Industry experts say that while LLMs developed by Google or OpenAI are proficient at broad, generic tasks, smaller models are better for sector-specific use cases that require high accuracy and comply with stringent data laws.

Small Models Are Big_Mar 2026_Graphic_ETTECH

A specialist on-premise

Startups in highly regulated sectors have deployed SLMs trained on finite but refined data to create products which keep data on customer systems, without any exposure to the cloud.

Ajay Lakhotia, founder of wealthtech app Stockgro, explained how his team built a custom SLM and 80 agents trained on over 5 billion parameters, using five years of proprietary conversational data from millions of monthly users discussing stocks, P/E multiples, and more.

“Most LLMs cannot do deep fundamental or technical analysis with key market signals, so we decided to build an SLM. What’s more, it costs less and has fewer hallucinations,” he said.

Stock trading platform Dhan recently launched Artham, an SLM. It is a 7-billion-parameter model trained on a mix of public and proprietary domestic financial and capital markets data, hosted entirely in India.

SLMs, which typically function with 1 to 15 billion parameters, are compact and can function on a local chip, server, or even a smartphone or a generic CPU — even without the internet in some cases.

Legaltech startup August, which has built an AI platform specifically for midsize law firms, favours SLMs for its clients because of privacy and quality requirements. Its platform is deployed on-premise to ensure data safety. “We are able to keep client data more private through small models, which is necessary now with India’s Digital Personal Data Protection (DPDP) law. Besides, not every task needs a large model, and small models can be faster than LLMs,” Faiz Thakur, Asia Pacific head of the New York-based August, told ET.

Qure.ai, a healthcare firm specialising in radiology diagnostics, uses edge models to deploy lightweight AI directly on devices like X-ray machines or ultrasound scanners at the point of care in rural areas with no internet or cloud connectivity. This enables real-time analysis of chest X-rays, CT scans, and MRIs, CEO Prashant Warier said.

Similarly, Peak XV Partners and Accel-backed construction tech firm Powerplay recently released an AI platform for its clients, which uses homegrown small models for a majority of its tasks. “We tried apps like ChatGPT for some of our sector-specific use cases, like analysing construction plans. It would hallucinate a lot, and was unable to handle the scale of data we were providing. So, we developed our own small models which could handle the data we had,” CEO and cofounder Iesh Dixit said.

Gnani AI, one of the startups chosen in the India AI Mission, creates SLMs catering to BFSI companies. It supports real-time responses, has high privacy, and fewer hallucinations compared to LLMs, Ganesh Gopalan, the company’s CEO, told ET.

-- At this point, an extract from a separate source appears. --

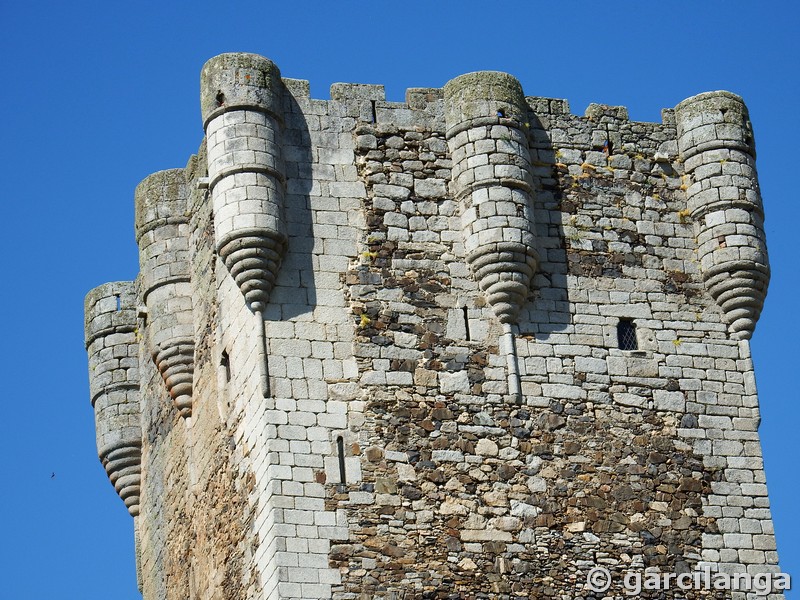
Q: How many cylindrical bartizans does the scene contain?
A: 5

“SLMs are important for the business-to-business sector. There’s a lot of conversation around voice AI now. Real-time systems needed for that can be enabled well with small language models,” said Gopalan. Gnani recently announced the Inya VoiceOS, a foundational 5-billion-parameter voice-to-voice model.

Also Read: India’s SLM moment: Why Budget support is crucial for home-grown AI models

LLMs not always the answer

“You can't use a 'sledgehammer' like a trillion-parameter model to perform a specialised task like medical transcription or contract review," says Sourav Banerjee, founder of AI startup Shunya Labs, which develops models including SLMs. “It’s too expensive to scale, too slow for real-time use, and puts sensitive data at risk."

At the India AI Impact Summit in February, the startup unveiled Vak, an open-weight, real-time voice translation model designed for 55 Indian languages.

For targeted tasks like health data analysis, expensive token-heavy models are overkill, making compact, cost-effective alternatives far more practical while ensuring compliance and data sovereignty, says Banerjee.

Shayak Mazumder of the agentic startup Adya AI echoed the sentiment around privacy, and added that there are financial barriers to deploying LLM-based systems in India. “It is prohibitively expensive to create LLM-based systems where the token cost increases exponentially. So, if you're able to build these smaller models, then the cost goes down to near zero,” he explained.